▶ WHAT THE EXERCISE ASKS: Hunt through the lines below for the string "number" and copy each one that has it.

[TASK INPUTS — start]

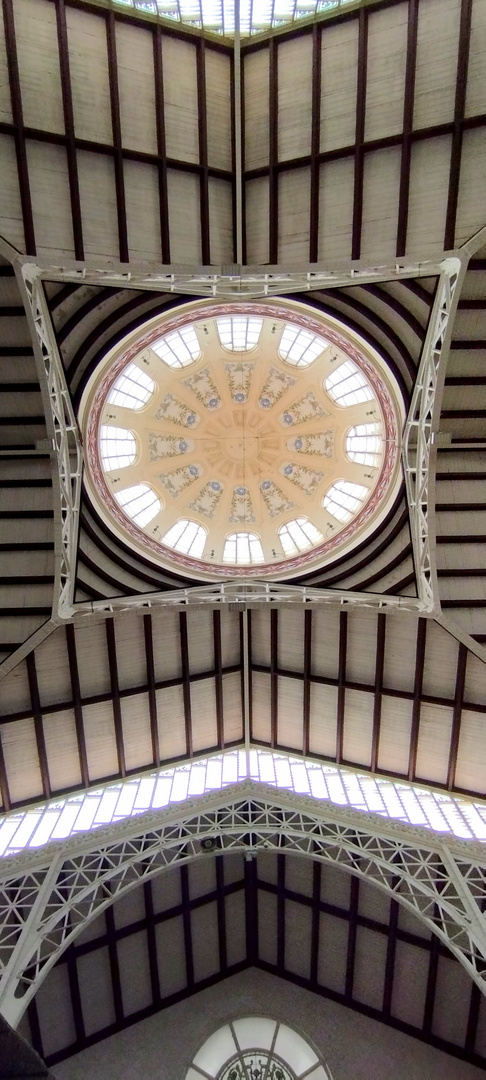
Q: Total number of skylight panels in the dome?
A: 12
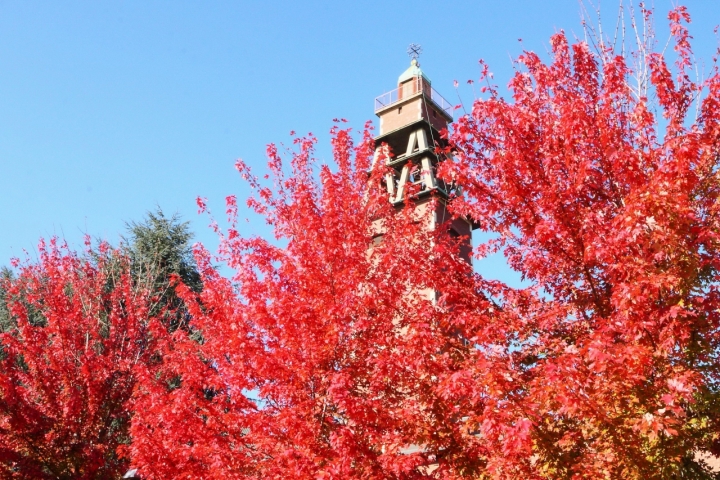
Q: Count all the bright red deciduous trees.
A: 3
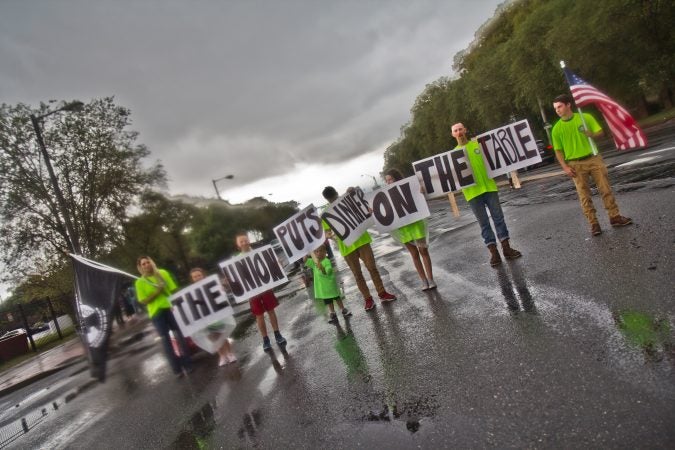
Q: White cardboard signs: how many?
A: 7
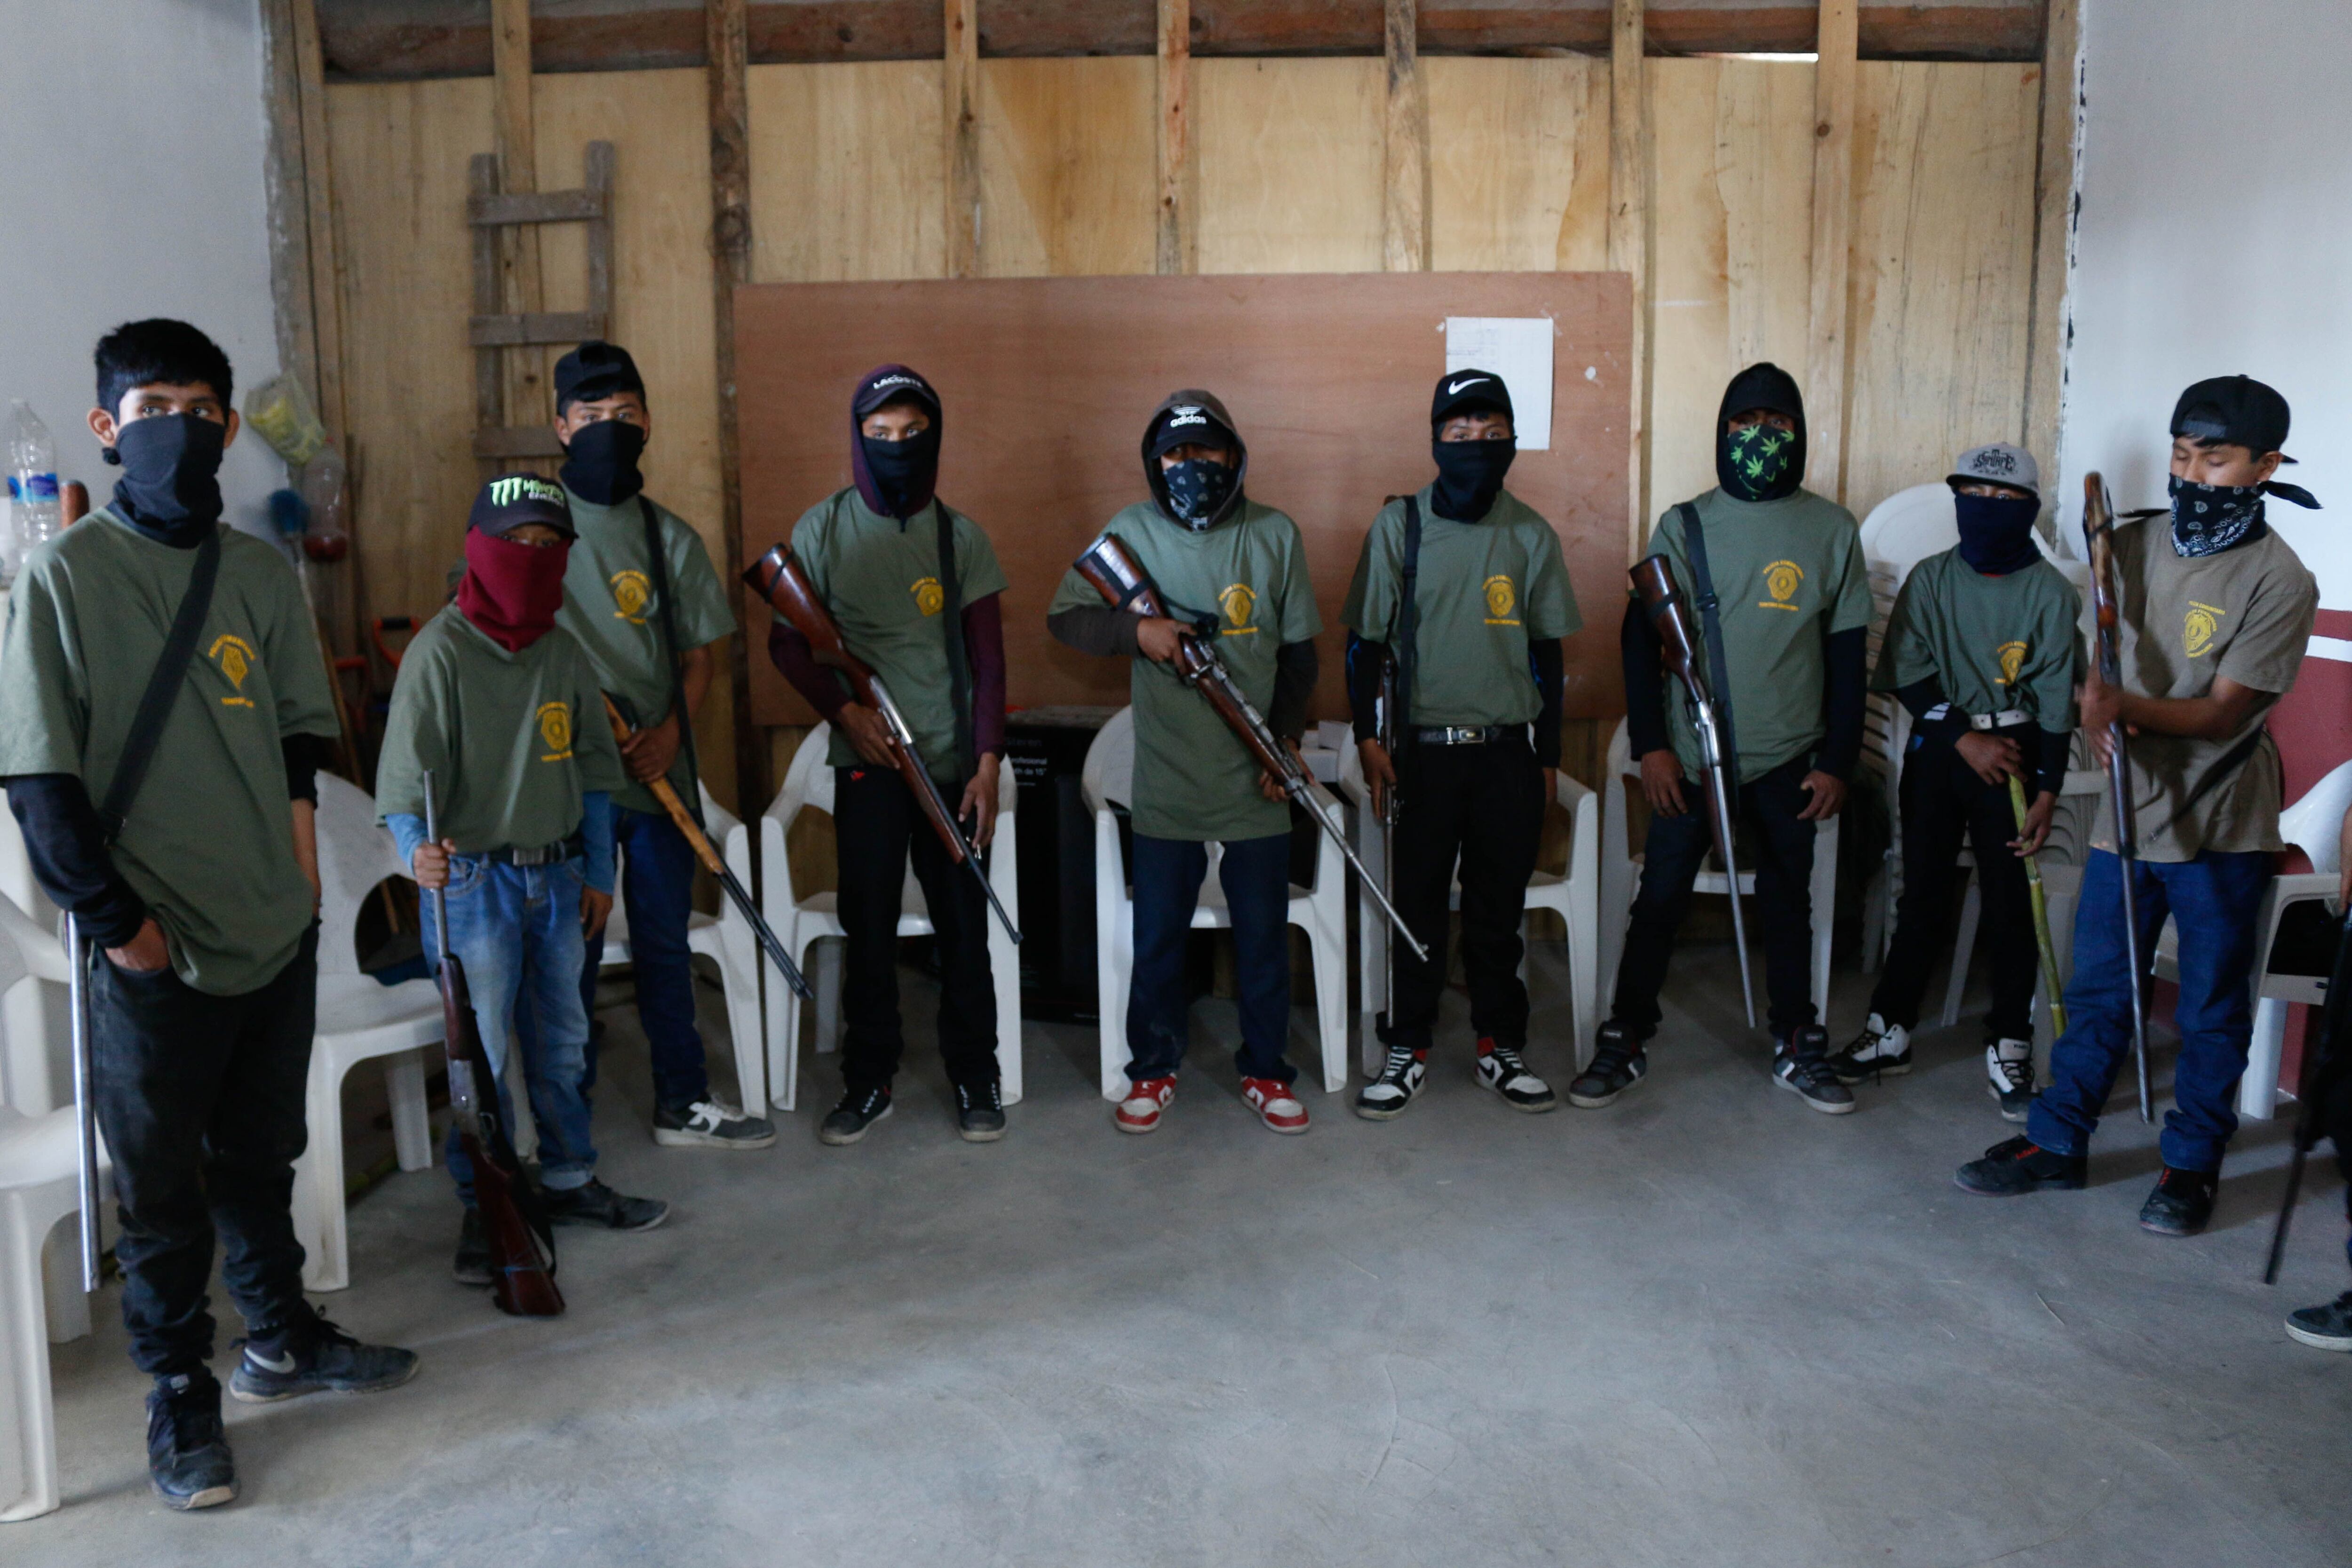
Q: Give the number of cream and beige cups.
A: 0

[TASK INPUTS — finish]

▶ ANSWER TO THIS TASK:
Q: Total number of skylight panels in the dome?
Q: Give the number of cream and beige cups.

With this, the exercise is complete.